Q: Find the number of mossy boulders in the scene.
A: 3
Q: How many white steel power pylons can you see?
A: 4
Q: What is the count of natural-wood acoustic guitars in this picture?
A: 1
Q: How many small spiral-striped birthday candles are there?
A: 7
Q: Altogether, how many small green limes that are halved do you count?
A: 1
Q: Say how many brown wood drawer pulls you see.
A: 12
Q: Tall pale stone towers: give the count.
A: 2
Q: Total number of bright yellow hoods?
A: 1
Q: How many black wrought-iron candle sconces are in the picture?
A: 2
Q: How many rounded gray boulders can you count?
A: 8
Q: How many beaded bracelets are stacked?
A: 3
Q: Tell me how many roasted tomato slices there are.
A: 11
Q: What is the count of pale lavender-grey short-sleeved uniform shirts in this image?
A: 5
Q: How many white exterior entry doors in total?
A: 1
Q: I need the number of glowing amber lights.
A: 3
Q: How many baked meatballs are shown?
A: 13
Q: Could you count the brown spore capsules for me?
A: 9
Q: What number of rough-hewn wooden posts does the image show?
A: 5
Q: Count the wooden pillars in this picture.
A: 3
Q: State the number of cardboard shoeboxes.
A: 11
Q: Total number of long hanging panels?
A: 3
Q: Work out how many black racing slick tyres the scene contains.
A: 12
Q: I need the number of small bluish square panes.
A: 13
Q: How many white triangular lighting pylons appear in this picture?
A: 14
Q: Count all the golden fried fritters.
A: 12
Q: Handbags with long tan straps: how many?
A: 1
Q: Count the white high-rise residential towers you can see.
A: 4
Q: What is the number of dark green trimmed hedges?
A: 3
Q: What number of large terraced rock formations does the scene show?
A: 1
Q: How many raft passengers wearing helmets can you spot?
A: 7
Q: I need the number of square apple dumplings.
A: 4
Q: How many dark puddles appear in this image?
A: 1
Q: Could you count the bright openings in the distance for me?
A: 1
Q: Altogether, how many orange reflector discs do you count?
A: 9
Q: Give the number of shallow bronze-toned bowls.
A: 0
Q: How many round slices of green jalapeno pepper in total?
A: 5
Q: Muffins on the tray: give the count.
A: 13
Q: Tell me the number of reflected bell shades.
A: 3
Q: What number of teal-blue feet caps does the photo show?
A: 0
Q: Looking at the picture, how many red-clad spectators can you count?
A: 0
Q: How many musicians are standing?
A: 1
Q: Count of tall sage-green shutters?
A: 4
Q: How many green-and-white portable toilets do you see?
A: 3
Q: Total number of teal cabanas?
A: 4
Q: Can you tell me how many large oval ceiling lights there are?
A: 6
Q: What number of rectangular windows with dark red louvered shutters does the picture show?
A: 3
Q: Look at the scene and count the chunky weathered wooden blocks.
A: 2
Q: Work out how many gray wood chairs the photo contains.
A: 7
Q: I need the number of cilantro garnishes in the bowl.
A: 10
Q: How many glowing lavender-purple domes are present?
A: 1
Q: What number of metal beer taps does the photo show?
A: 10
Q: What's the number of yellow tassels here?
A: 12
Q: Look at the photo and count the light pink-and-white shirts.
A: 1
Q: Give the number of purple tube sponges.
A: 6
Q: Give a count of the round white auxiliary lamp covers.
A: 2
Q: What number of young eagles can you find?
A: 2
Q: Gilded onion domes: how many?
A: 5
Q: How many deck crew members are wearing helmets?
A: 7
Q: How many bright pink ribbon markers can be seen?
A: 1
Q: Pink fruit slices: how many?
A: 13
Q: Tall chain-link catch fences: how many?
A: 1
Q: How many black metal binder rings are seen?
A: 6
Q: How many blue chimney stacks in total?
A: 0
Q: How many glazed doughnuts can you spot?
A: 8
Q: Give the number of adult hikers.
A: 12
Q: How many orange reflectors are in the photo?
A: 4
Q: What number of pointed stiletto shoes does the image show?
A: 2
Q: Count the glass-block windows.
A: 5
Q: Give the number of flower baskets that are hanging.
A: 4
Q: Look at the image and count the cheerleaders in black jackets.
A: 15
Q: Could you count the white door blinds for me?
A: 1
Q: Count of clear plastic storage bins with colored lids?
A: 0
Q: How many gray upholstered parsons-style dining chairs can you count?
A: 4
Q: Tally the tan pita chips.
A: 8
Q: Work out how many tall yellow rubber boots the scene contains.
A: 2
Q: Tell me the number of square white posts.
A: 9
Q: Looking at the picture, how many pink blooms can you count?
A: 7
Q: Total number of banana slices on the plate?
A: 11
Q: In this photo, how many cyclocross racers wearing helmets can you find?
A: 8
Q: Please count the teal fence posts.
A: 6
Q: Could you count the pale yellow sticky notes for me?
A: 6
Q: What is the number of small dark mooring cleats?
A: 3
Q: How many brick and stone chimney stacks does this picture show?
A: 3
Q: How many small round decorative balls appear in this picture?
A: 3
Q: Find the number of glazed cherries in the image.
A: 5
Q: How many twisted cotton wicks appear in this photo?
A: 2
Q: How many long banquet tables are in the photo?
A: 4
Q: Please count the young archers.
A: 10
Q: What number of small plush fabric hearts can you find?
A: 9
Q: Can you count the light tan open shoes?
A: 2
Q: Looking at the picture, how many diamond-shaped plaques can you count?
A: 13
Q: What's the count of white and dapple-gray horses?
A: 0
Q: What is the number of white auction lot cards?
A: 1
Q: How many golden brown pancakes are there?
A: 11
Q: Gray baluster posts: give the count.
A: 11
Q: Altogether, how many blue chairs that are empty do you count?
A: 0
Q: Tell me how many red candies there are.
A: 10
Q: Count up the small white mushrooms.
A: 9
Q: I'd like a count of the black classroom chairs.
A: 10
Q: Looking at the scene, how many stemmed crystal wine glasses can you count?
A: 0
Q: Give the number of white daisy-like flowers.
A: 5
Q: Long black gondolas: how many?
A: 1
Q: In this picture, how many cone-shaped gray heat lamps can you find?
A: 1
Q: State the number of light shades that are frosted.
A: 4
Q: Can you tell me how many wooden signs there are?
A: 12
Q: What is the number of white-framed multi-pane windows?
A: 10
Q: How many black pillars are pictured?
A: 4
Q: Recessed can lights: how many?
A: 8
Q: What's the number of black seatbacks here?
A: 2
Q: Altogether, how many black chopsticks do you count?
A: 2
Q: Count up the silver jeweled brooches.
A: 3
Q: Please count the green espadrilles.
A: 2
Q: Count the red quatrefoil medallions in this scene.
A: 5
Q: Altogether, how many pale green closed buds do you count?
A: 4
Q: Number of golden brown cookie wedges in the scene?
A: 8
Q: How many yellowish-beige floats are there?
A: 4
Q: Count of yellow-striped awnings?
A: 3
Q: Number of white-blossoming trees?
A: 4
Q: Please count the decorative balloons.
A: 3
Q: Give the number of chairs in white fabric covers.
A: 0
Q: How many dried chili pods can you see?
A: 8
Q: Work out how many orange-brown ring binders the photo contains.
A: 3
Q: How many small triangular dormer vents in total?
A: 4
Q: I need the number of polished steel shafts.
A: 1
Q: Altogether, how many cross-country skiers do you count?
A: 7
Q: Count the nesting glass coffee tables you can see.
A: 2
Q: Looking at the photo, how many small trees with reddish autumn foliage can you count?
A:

══════════════════════════════

WHAT THE TASK ASKS:
With no line skipped, output the listing in full.

RESULT:
Q: Find the number of mossy boulders in the scene.
A: 3
Q: How many white steel power pylons can you see?
A: 4
Q: What is the count of natural-wood acoustic guitars in this picture?
A: 1
Q: How many small spiral-striped birthday candles are there?
A: 7
Q: Altogether, how many small green limes that are halved do you count?
A: 1
Q: Say how many brown wood drawer pulls you see.
A: 12
Q: Tall pale stone towers: give the count.
A: 2
Q: Total number of bright yellow hoods?
A: 1
Q: How many black wrought-iron candle sconces are in the picture?
A: 2
Q: How many rounded gray boulders can you count?
A: 8
Q: How many beaded bracelets are stacked?
A: 3
Q: Tell me how many roasted tomato slices there are.
A: 11
Q: What is the count of pale lavender-grey short-sleeved uniform shirts in this image?
A: 5
Q: How many white exterior entry doors in total?
A: 1
Q: I need the number of glowing amber lights.
A: 3
Q: How many baked meatballs are shown?
A: 13
Q: Could you count the brown spore capsules for me?
A: 9
Q: What number of rough-hewn wooden posts does the image show?
A: 5
Q: Count the wooden pillars in this picture.
A: 3
Q: State the number of cardboard shoeboxes.
A: 11
Q: Total number of long hanging panels?
A: 3
Q: Work out how many black racing slick tyres the scene contains.
A: 12
Q: I need the number of small bluish square panes.
A: 13
Q: How many white triangular lighting pylons appear in this picture?
A: 14
Q: Count all the golden fried fritters.
A: 12
Q: Handbags with long tan straps: how many?
A: 1
Q: Count the white high-rise residential towers you can see.
A: 4
Q: What is the number of dark green trimmed hedges?
A: 3
Q: What number of large terraced rock formations does the scene show?
A: 1
Q: How many raft passengers wearing helmets can you spot?
A: 7
Q: I need the number of square apple dumplings.
A: 4
Q: How many dark puddles appear in this image?
A: 1
Q: Could you count the bright openings in the distance for me?
A: 1
Q: Altogether, how many orange reflector discs do you count?
A: 9
Q: Give the number of shallow bronze-toned bowls.
A: 0
Q: How many round slices of green jalapeno pepper in total?
A: 5
Q: Muffins on the tray: give the count.
A: 13
Q: Tell me the number of reflected bell shades.
A: 3
Q: What number of teal-blue feet caps does the photo show?
A: 0
Q: Looking at the picture, how many red-clad spectators can you count?
A: 0
Q: How many musicians are standing?
A: 1
Q: Count of tall sage-green shutters?
A: 4
Q: How many green-and-white portable toilets do you see?
A: 3
Q: Total number of teal cabanas?
A: 4
Q: Can you tell me how many large oval ceiling lights there are?
A: 6
Q: What number of rectangular windows with dark red louvered shutters does the picture show?
A: 3
Q: Look at the scene and count the chunky weathered wooden blocks.
A: 2
Q: Work out how many gray wood chairs the photo contains.
A: 7
Q: I need the number of cilantro garnishes in the bowl.
A: 10
Q: How many glowing lavender-purple domes are present?
A: 1
Q: What number of metal beer taps does the photo show?
A: 10
Q: What's the number of yellow tassels here?
A: 12
Q: Look at the photo and count the light pink-and-white shirts.
A: 1
Q: Give the number of purple tube sponges.
A: 6
Q: Give a count of the round white auxiliary lamp covers.
A: 2
Q: What number of young eagles can you find?
A: 2
Q: Gilded onion domes: how many?
A: 5
Q: How many deck crew members are wearing helmets?
A: 7
Q: How many bright pink ribbon markers can be seen?
A: 1
Q: Pink fruit slices: how many?
A: 13
Q: Tall chain-link catch fences: how many?
A: 1
Q: How many black metal binder rings are seen?
A: 6
Q: How many blue chimney stacks in total?
A: 0
Q: How many glazed doughnuts can you spot?
A: 8
Q: Give the number of adult hikers.
A: 12
Q: How many orange reflectors are in the photo?
A: 4
Q: What number of pointed stiletto shoes does the image show?
A: 2
Q: Count the glass-block windows.
A: 5
Q: Give the number of flower baskets that are hanging.
A: 4
Q: Look at the image and count the cheerleaders in black jackets.
A: 15
Q: Could you count the white door blinds for me?
A: 1
Q: Count of clear plastic storage bins with colored lids?
A: 0
Q: How many gray upholstered parsons-style dining chairs can you count?
A: 4
Q: Tally the tan pita chips.
A: 8
Q: Work out how many tall yellow rubber boots the scene contains.
A: 2
Q: Tell me the number of square white posts.
A: 9
Q: Looking at the picture, how many pink blooms can you count?
A: 7
Q: Total number of banana slices on the plate?
A: 11
Q: In this photo, how many cyclocross racers wearing helmets can you find?
A: 8
Q: Please count the teal fence posts.
A: 6
Q: Could you count the pale yellow sticky notes for me?
A: 6
Q: What is the number of small dark mooring cleats?
A: 3
Q: How many brick and stone chimney stacks does this picture show?
A: 3
Q: How many small round decorative balls appear in this picture?
A: 3
Q: Find the number of glazed cherries in the image.
A: 5
Q: How many twisted cotton wicks appear in this photo?
A: 2
Q: How many long banquet tables are in the photo?
A: 4
Q: Please count the young archers.
A: 10
Q: What number of small plush fabric hearts can you find?
A: 9
Q: Can you count the light tan open shoes?
A: 2
Q: Looking at the picture, how many diamond-shaped plaques can you count?
A: 13
Q: What's the count of white and dapple-gray horses?
A: 0
Q: What is the number of white auction lot cards?
A: 1
Q: How many golden brown pancakes are there?
A: 11
Q: Gray baluster posts: give the count.
A: 11
Q: Altogether, how many blue chairs that are empty do you count?
A: 0
Q: Tell me how many red candies there are.
A: 10
Q: Count up the small white mushrooms.
A: 9
Q: I'd like a count of the black classroom chairs.
A: 10
Q: Looking at the scene, how many stemmed crystal wine glasses can you count?
A: 0
Q: Give the number of white daisy-like flowers.
A: 5
Q: Long black gondolas: how many?
A: 1
Q: In this picture, how many cone-shaped gray heat lamps can you find?
A: 1
Q: State the number of light shades that are frosted.
A: 4
Q: Can you tell me how many wooden signs there are?
A: 12
Q: What is the number of white-framed multi-pane windows?
A: 10
Q: How many black pillars are pictured?
A: 4
Q: Recessed can lights: how many?
A: 8
Q: What's the number of black seatbacks here?
A: 2
Q: Altogether, how many black chopsticks do you count?
A: 2
Q: Count up the silver jeweled brooches.
A: 3
Q: Please count the green espadrilles.
A: 2
Q: Count the red quatrefoil medallions in this scene.
A: 5
Q: Altogether, how many pale green closed buds do you count?
A: 4
Q: Number of golden brown cookie wedges in the scene?
A: 8
Q: How many yellowish-beige floats are there?
A: 4
Q: Count of yellow-striped awnings?
A: 3
Q: Number of white-blossoming trees?
A: 4
Q: Please count the decorative balloons.
A: 3
Q: Give the number of chairs in white fabric covers.
A: 0
Q: How many dried chili pods can you see?
A: 8
Q: Work out how many orange-brown ring binders the photo contains.
A: 3
Q: How many small triangular dormer vents in total?
A: 4
Q: I need the number of polished steel shafts.
A: 1
Q: Altogether, how many cross-country skiers do you count?
A: 7
Q: Count the nesting glass coffee tables you can see.
A: 2
Q: Looking at the photo, how many small trees with reddish autumn foliage can you count?
A:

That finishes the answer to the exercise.